(Stored data entries)
========================================================================

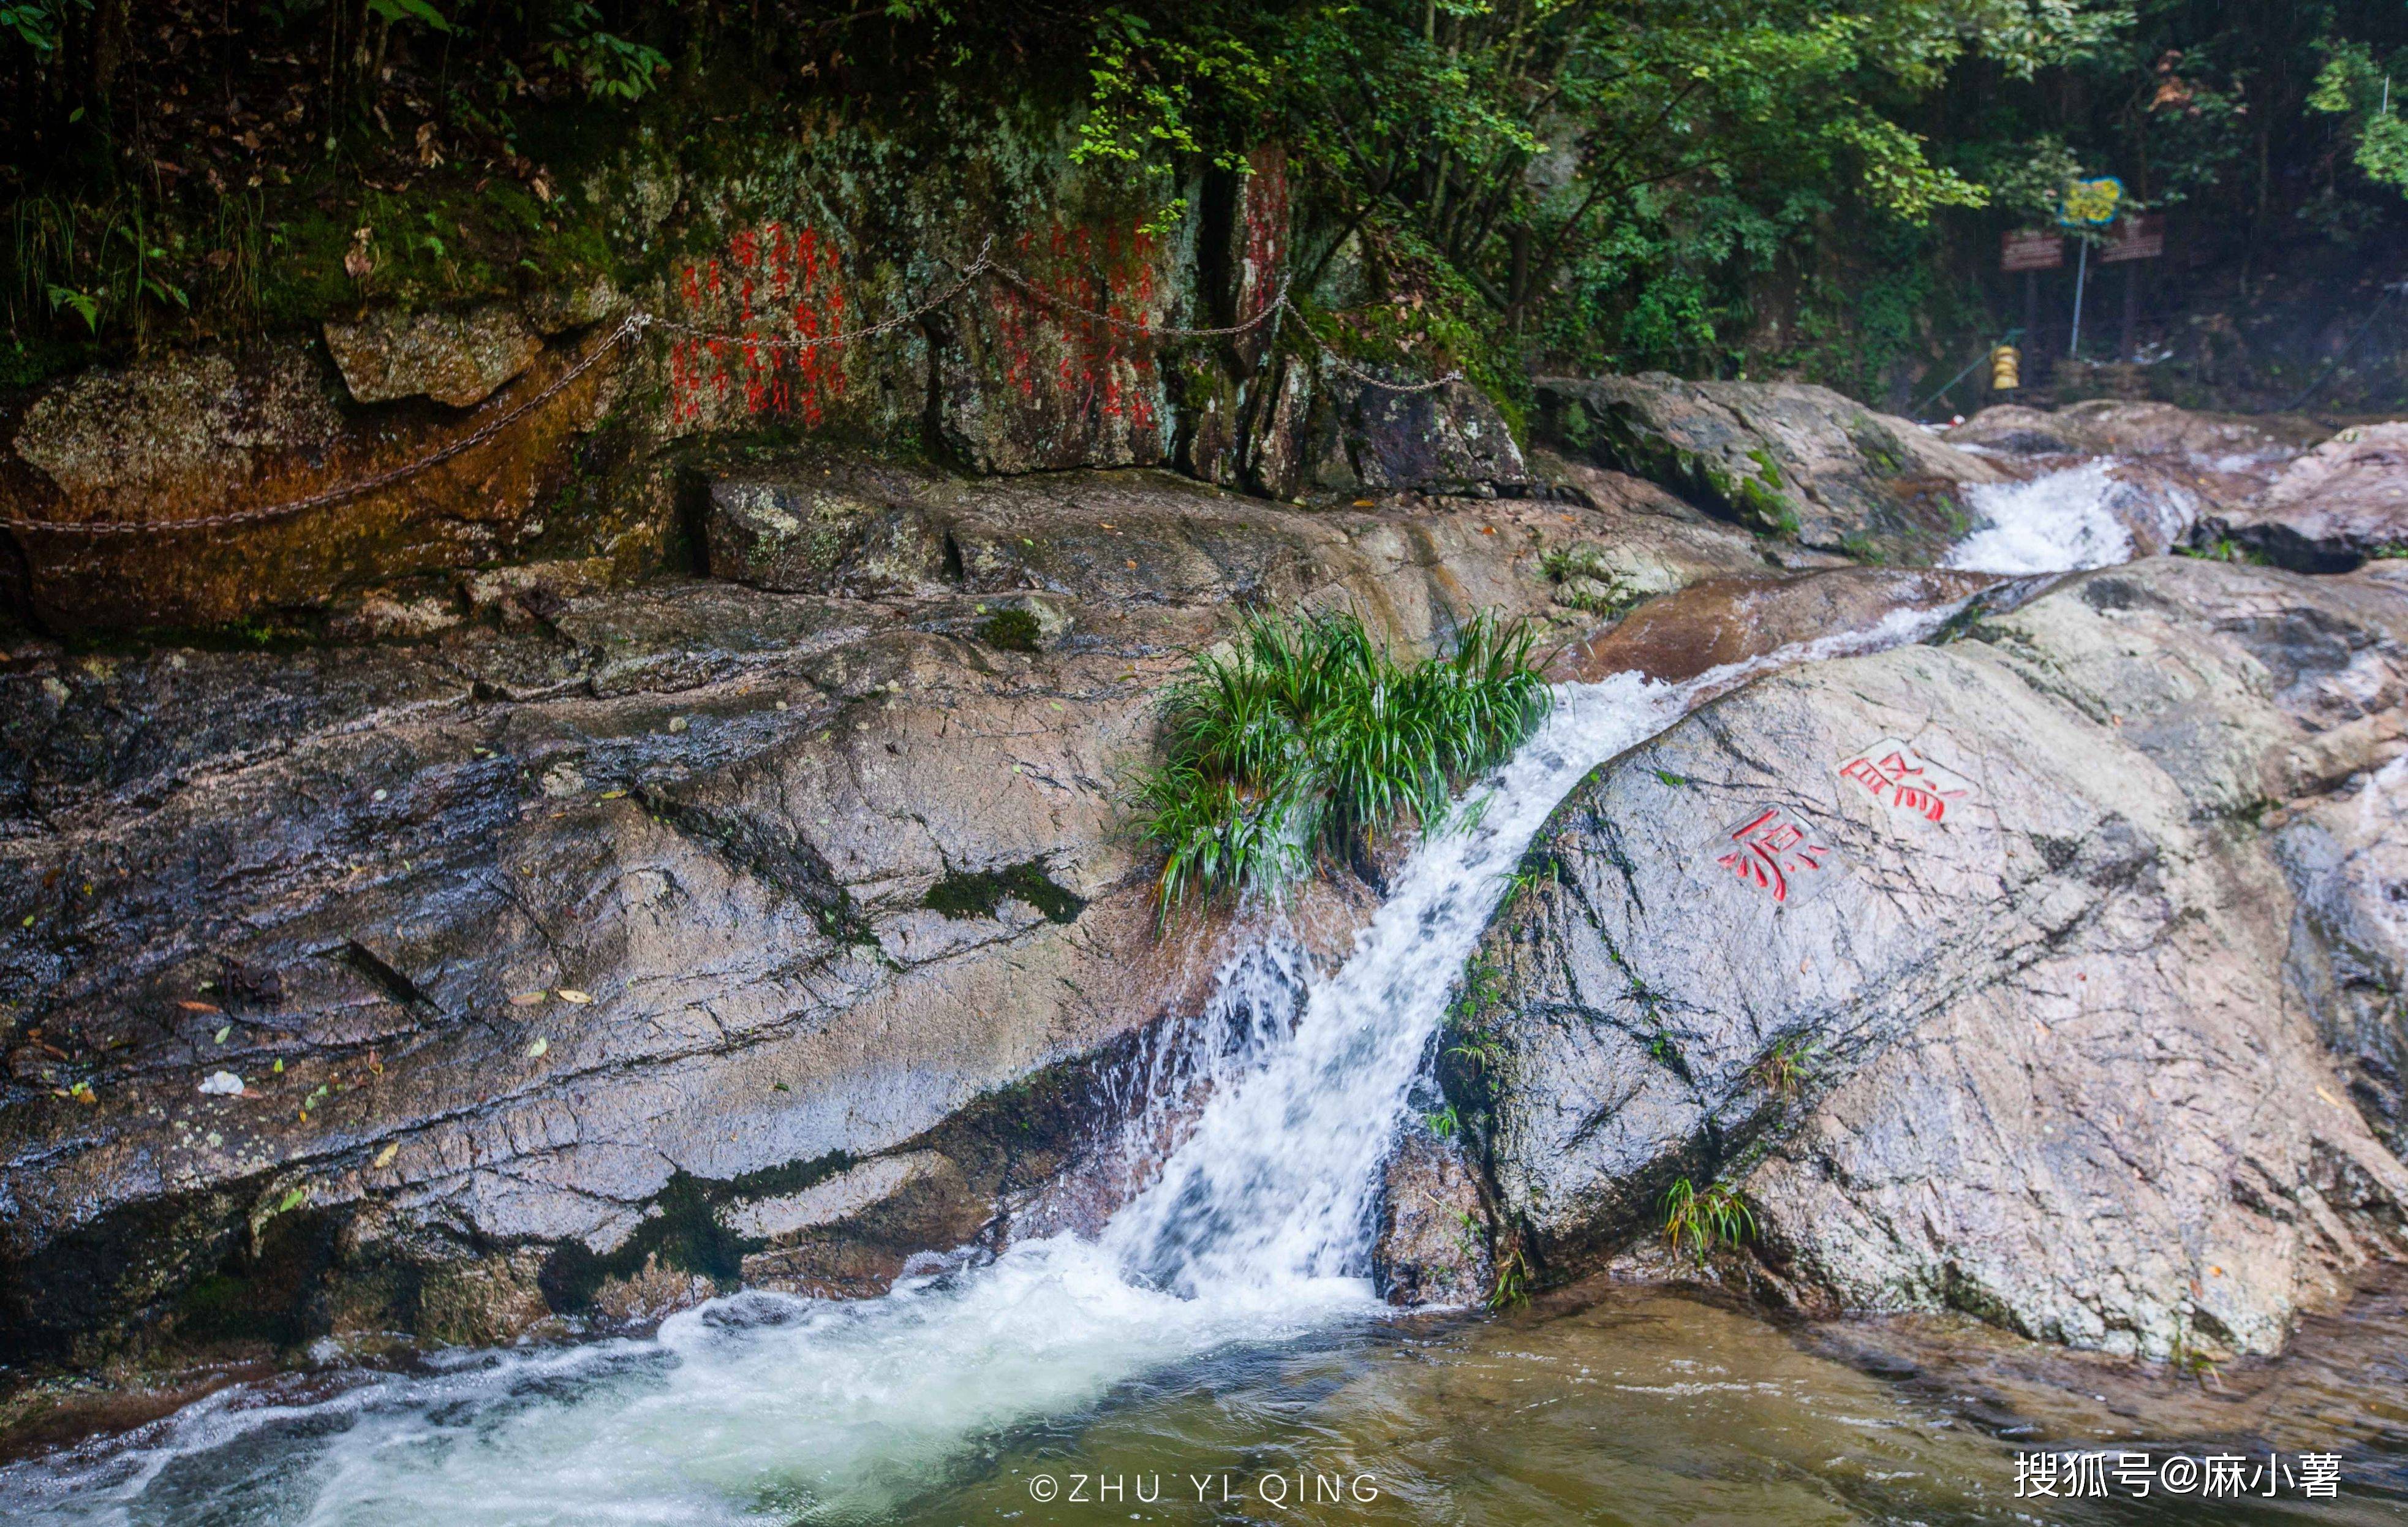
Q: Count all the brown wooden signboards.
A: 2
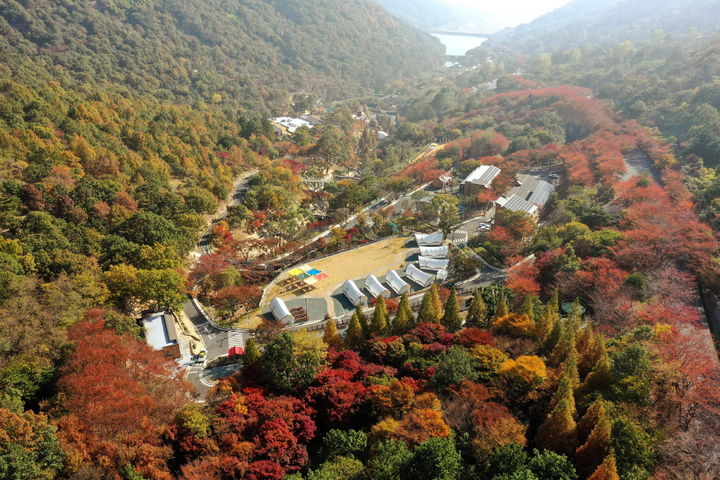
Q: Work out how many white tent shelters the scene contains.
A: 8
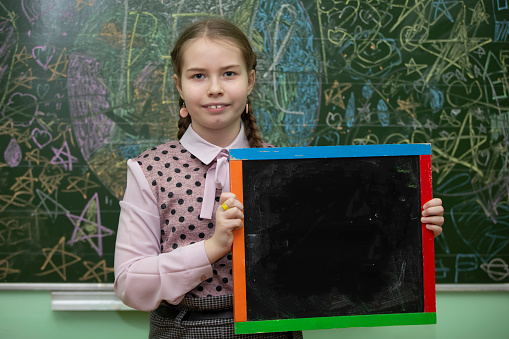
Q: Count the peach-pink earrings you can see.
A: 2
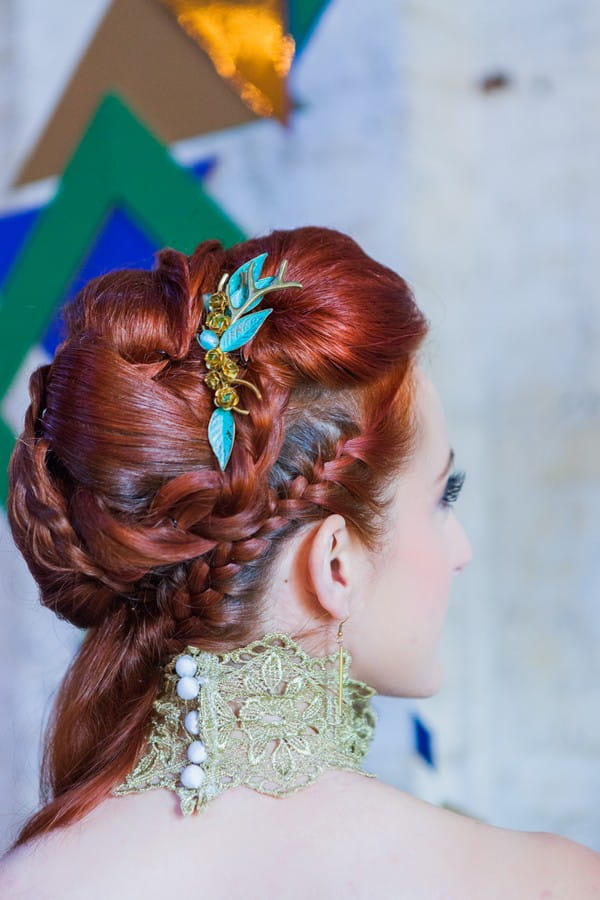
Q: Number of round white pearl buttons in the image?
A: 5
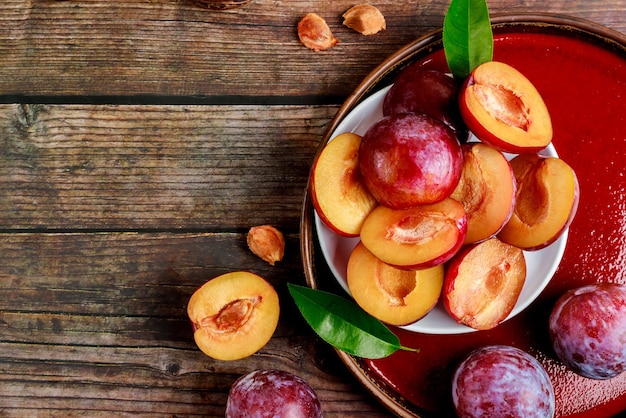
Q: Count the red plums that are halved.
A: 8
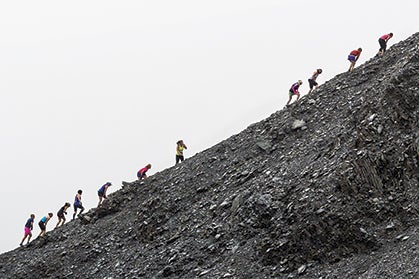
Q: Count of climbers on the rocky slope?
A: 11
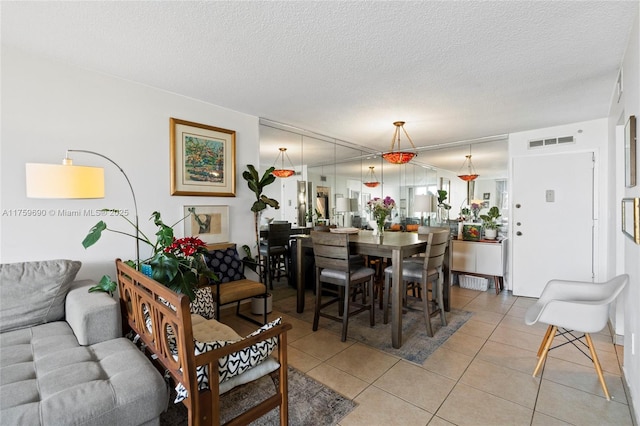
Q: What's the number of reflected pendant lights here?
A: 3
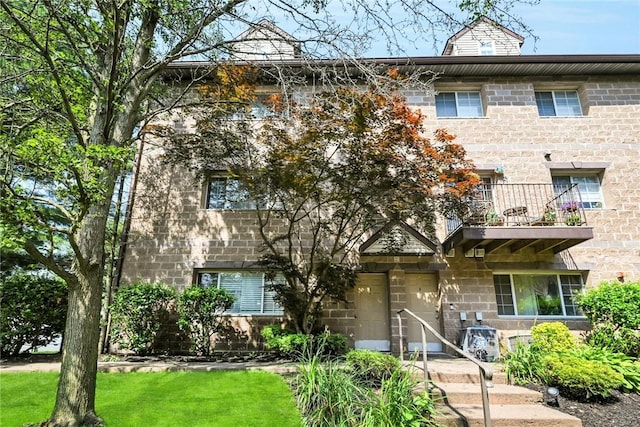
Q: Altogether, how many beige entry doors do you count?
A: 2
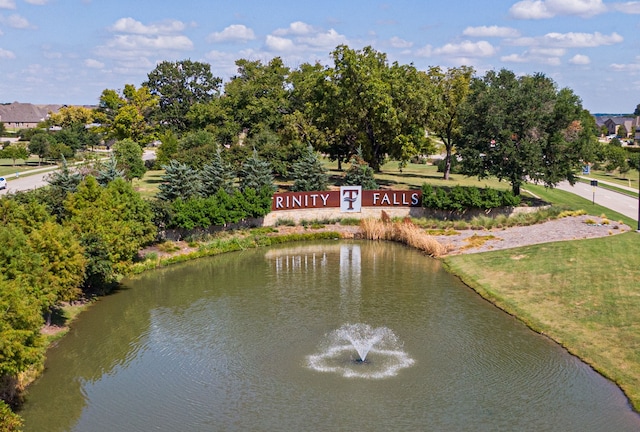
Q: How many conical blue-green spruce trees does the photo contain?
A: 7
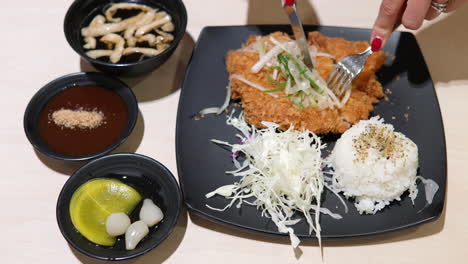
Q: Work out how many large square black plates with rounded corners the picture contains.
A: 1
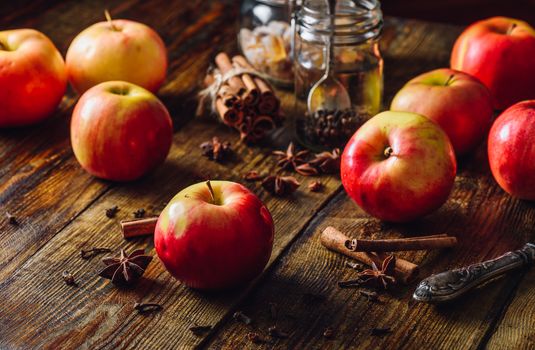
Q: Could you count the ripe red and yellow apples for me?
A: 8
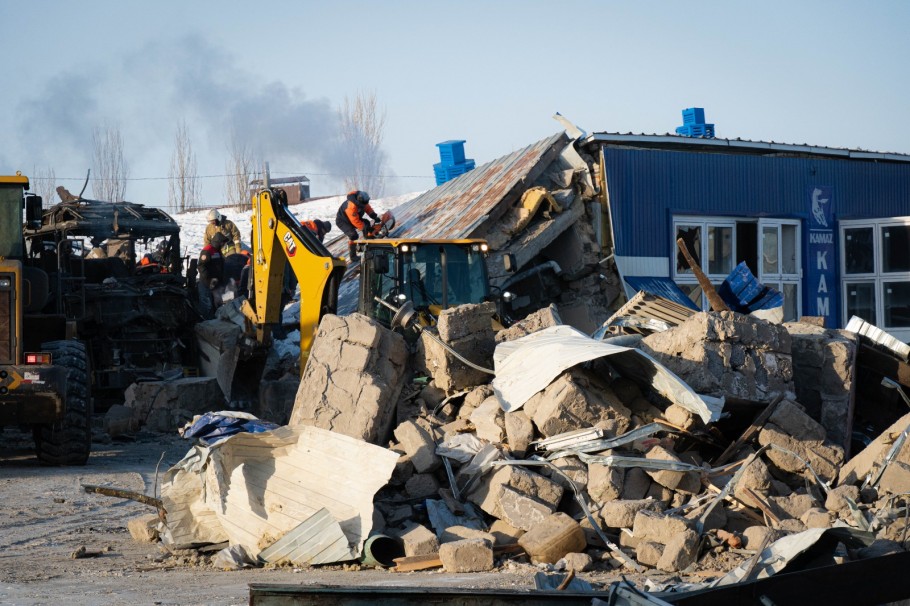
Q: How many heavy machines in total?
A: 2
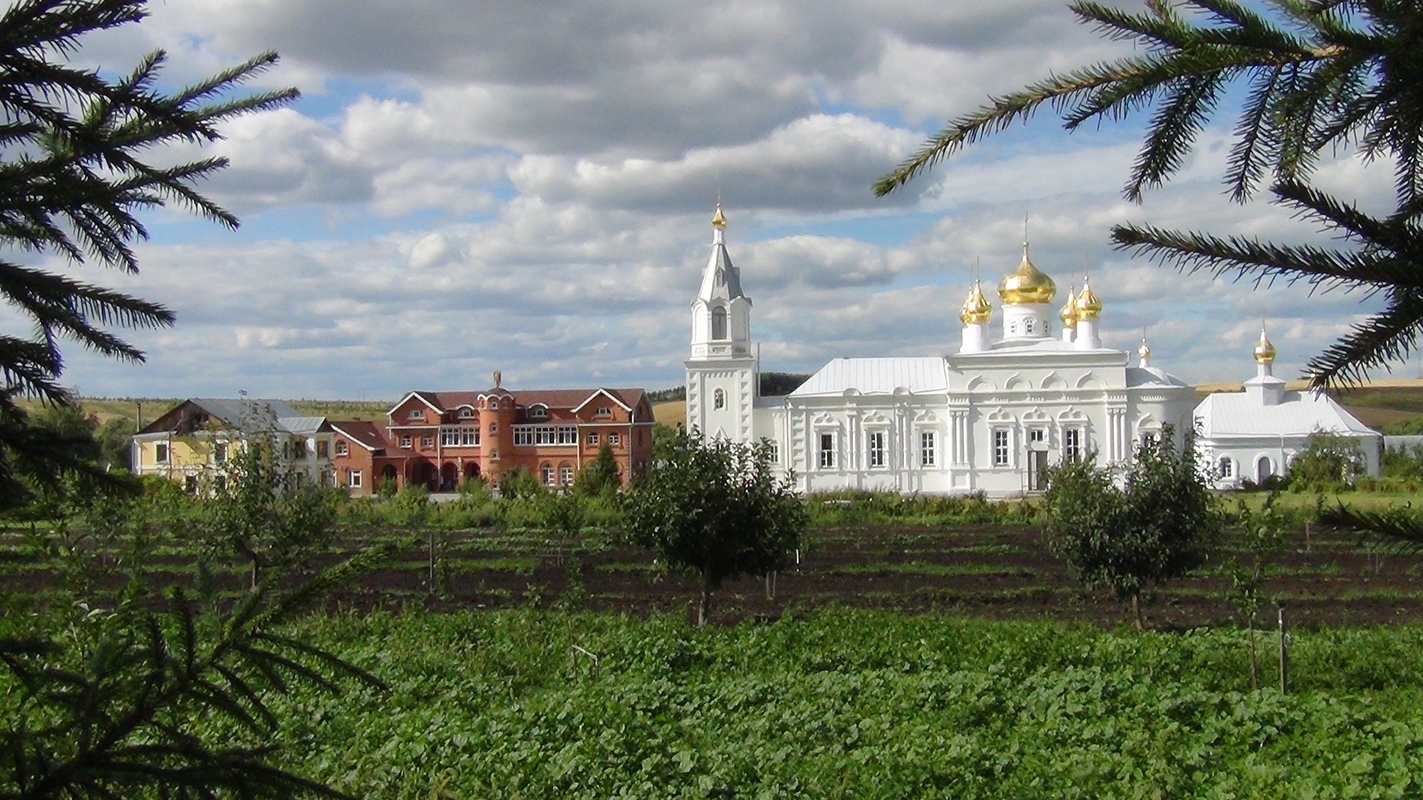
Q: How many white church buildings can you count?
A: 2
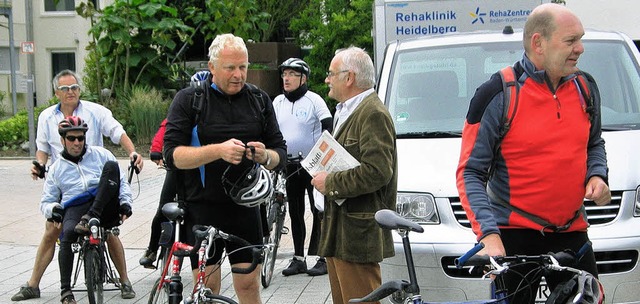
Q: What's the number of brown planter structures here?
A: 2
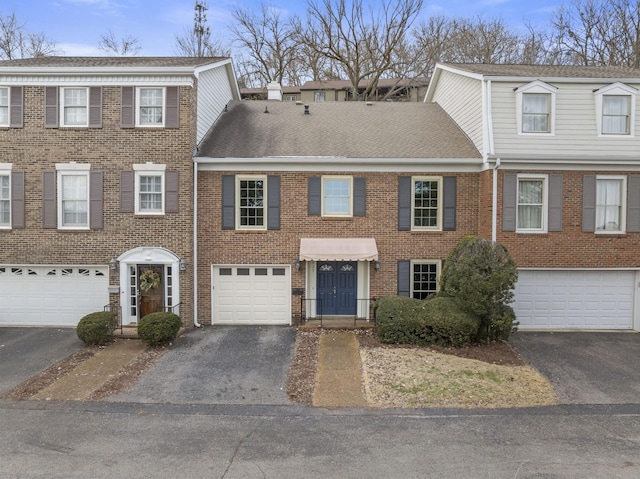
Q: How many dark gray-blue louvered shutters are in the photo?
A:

========================================================================

▶ **WHAT IS BEING ASKED**
Copy out the entries exactly. No pictures.

▶ **FINISHED EXERCISE**
Q: Count all the brown wooden signboards.
A: 2
Q: Work out how many white tent shelters the scene contains.
A: 8
Q: Count the peach-pink earrings you can see.
A: 2
Q: Number of round white pearl buttons in the image?
A: 5
Q: Count the red plums that are halved.
A: 8
Q: Count of climbers on the rocky slope?
A: 11
Q: What's the number of reflected pendant lights here?
A: 3
Q: Altogether, how many beige entry doors do you count?
A: 2
Q: How many conical blue-green spruce trees does the photo contain?
A: 7
Q: Work out how many large square black plates with rounded corners the picture contains.
A: 1
Q: Could you count the ripe red and yellow apples for me?
A: 8
Q: How many heavy machines in total?
A: 2
Q: How many white church buildings can you count?
A: 2
Q: What's the number of brown planter structures here?
A: 2
Q: How many dark gray-blue louvered shutters are in the photo?
A:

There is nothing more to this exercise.